With Angel Morciego’s assistance, Brigitte Morales, a Ph.D. candidate in mechanical engineering, works the vertical milling machine in the College of Engineering Machine Shop.

CORAL GABLES, Fla. (December 9, 2015) — It wasn’t as simple as flipping through the pages of a catalog and placing an order.

Much like scientist and inventor H.G. Wells in the movie The Time Machine, Lukas Jaworski had designed a first-of-its-kind device and needed to build it from scratch. So the biomedical engineering graduate student turned to the one place he knew could help—a high-tech machining facility on the first floor of the University of Miami’s McArthur Engineering Annex.

There, using Jaworski’s computer-generated schematics, technicians helped him construct the special bioreactor he designed for studying intervertebral discs that serve as shock absorbers in the human spine.

Chalk up another successful fabrication project for the College of Engineering’s 3,000-square-foot Machine Shop, where skilled machinists take the conceptual designs of UM researchers and turn them into reality.

From a phantom gauge that measures radiation, to equipment used with physical therapy patients, to a microinjection chamber for transplanting islet cells, the facility has built every kind of gadget and gizmo imaginable.

“I like to say we exist for the University community at large,” said Angel Morciego, the facility’s veteran machinist, noting that researchers from the Coral Gables, medical, and marine campuses all regularly seek the assistance of his technicians for building their inventions.

“It’s easy for researchers to conceptualize something, but can it really be built the way they want it? That’s where we come into play,” Morciego explained. “We try to make their designs functional, feasible, and user friendly. Sometimes we have to change their designs and the way they think certain things have to work. And they’re glad to accept constructive criticism.”

With vertical milling machines, drill presses, radial arm drills, computerized milling and lathe machines, and a welding and wood section, the shop can handle just about any job—a fact biomedical engineering student Jaworski was well aware of when he walked in with his bioreactor design. Because he already had some knowledge of machining, the shop’s technicians allowed him to perform some of the basic operations in building his bioreactor, but they took the lead in fabricating the more advanced parts of his device, which features a linear actuator that can apply either static or dynamic loads to intervertebral discs to simulate walking. His research could eventually help people with lower back pain, which, he said, “generally correlates with disc degeneration.”

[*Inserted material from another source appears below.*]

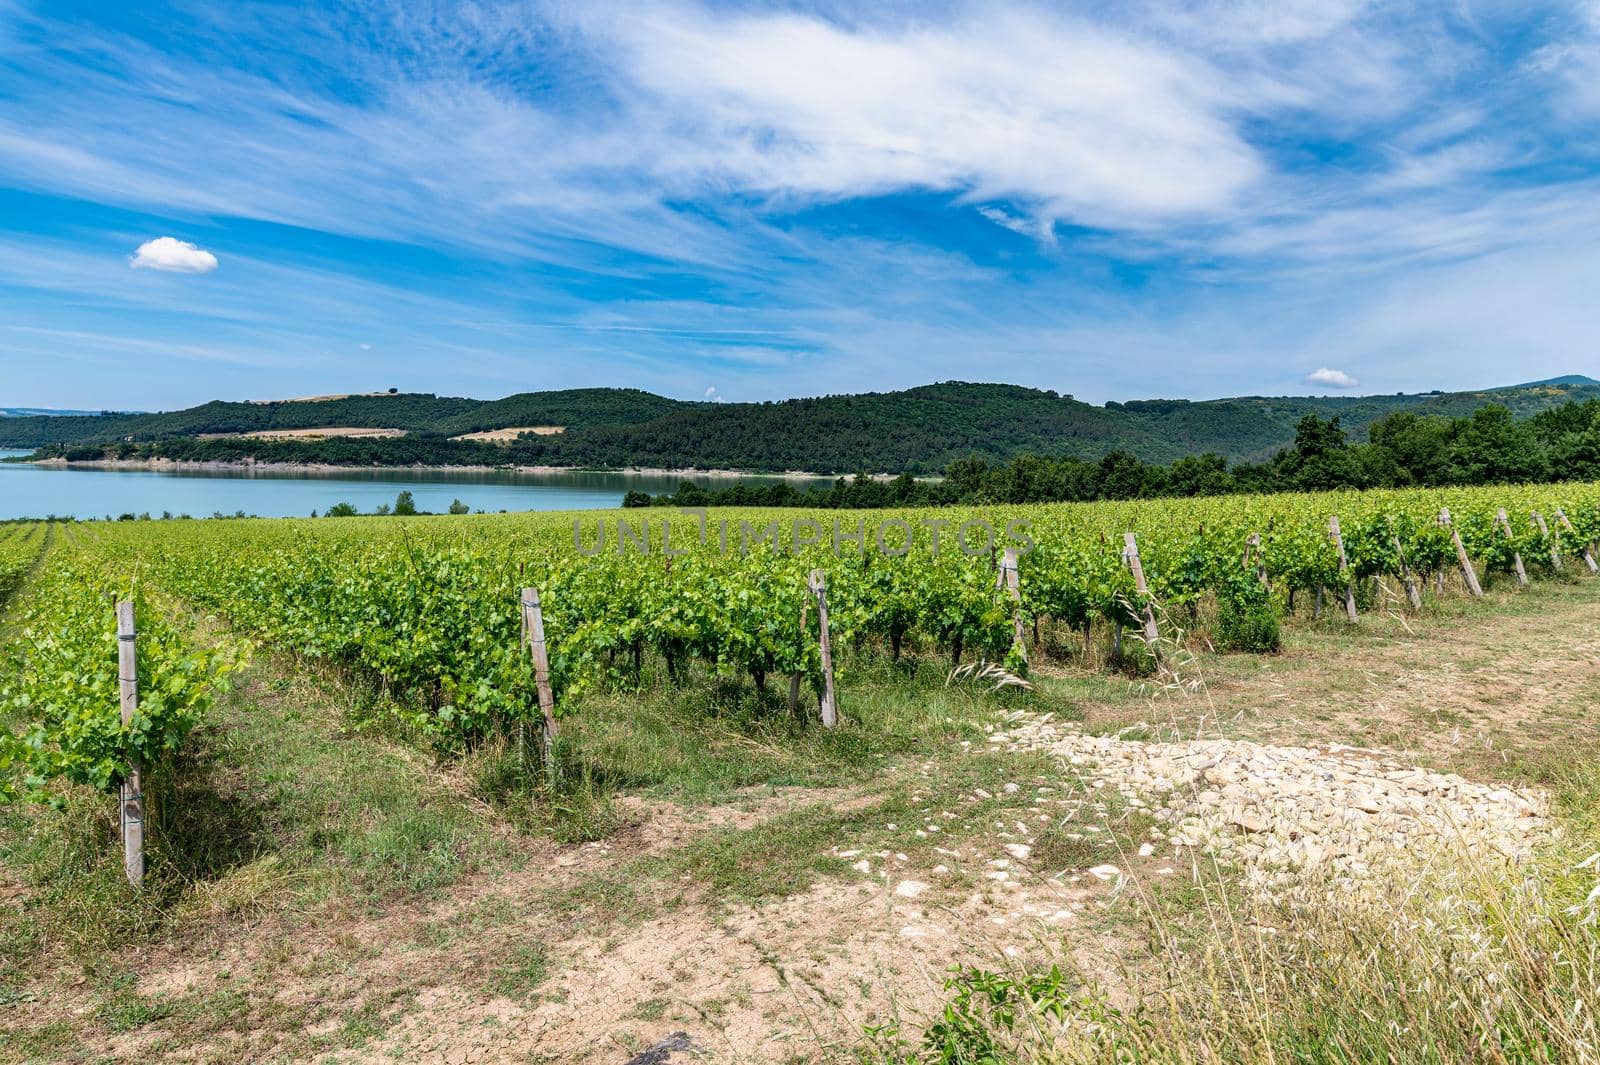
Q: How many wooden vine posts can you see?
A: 12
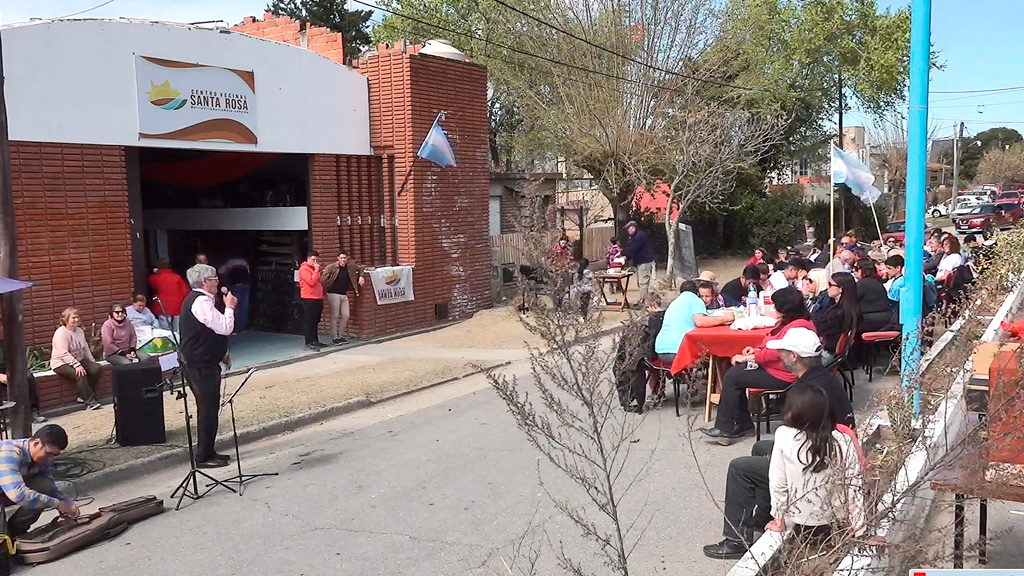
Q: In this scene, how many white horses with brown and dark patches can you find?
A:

Sometimes it’s not a new device at all that Morciego’s team has to build, but a modification of an existing piece of equipment, like the conductivity chamber Kelsey Kleinhans adapted for her research on knee meniscus tissue. Kleinhans redesigned a chamber previously used by her mentor, and last March the Machine Shop built two versions of the instrument for her—one that confines tissue, allowing Kleinhans to insert electrodes on both ends of the chamber to measure the electrical resistance across tissue, and the other into which she pours a high-glucose solution to measure how much sugar diffuses through tissue samples.

“They both work flawlessly,” said Kleinhans, noting that without the shop, her research would have stalled. “Eventually, we would like the research to move toward figuring out how osteoarthritis affects knee meniscus tissue and how it’s related to degenerative tissue versus healthy tissue.”

Within a few months of starting at the Miller School of Medicine’s Diabetes Research Institute in 2007, assistant professor Midhat Abdulreda realized that one of the existing tools the institute used for transplanting pancreatic islet cells in lab specimens needed to be improved.

“The prototype already existed, and several revisions of the prototype were built over the years at the machine shop on the medical campus,” Abdulreda explained. But that shop eventually closed down when the employee who operated it retired, leaving Abdulreda without a source to make the custom parts he needed to upgrade the device for transplanting islets.

Morciego and his team saved the day. Not long after learning about the shop, Abdulreda met with Morciego, explaining to the machinist what he needed, which was essentially for the shop to fabricate custom parts for which Abdulreda already had a blueprint. Still, Morciego went above and beyond, using computer-aided design (CAD) to not only make the slight modifications but also to improve the function of the device.

Such a close working relationship with researchers is what sets the College of Engineering’s Machine Shop apart, said Morciego. “Outside shops won’t sit and spend four hours with a researcher or grad student like we do, detailing their print and trying to understand what they’re really trying to achieve,” said Morciego. “We nurture the thought process and challenge them to think outside the box.”

Morciego, who completed a four-year apprenticeship in machining in the early 1980s, has worked at the facility since 1993. Prior to that year, students were not allowed to work in the shop.

“There was only one machinist, who produced what we call lab specimens, destructive test pieces used by students to conduct experiments,” said Morciego. “But when I came to UM we had a game plan; we wanted to create an educational environment. Much of the industry was complaining that their green graduates were book smart but couldn’t work with their hands. They could draw beautifully, but they had no idea how to build it.”

The phasing out of machine shop classes in high schools across the country probably has something to do with that, Morciego believes. But whatever the case, the industry began to look to colleges and universities to train engineering students in design fabrication. So the Machine Shop opened its doors to freshmen engineering students, providing intense training on lathe and milling machine techniques, measuring tools, and how to read and interpret prints.

On one particular day in late November, the shop was a hive of activity. Under Morciego’s guidance, a group of students took turns using a vertical milling machine to remove metal fragments from a puzzle piece that will be mounted onto a unit created by their mechanical engineering professor. Any less than the thickness of a sheet of paper, and the fixture wouldn’t work. “A plus or minus tolerance of that much can make or break a design,” Morciego told the students, holding the tips of his thumb and index finger only millimeters apart to drive home the point of just how precise they needed to be in their cutting.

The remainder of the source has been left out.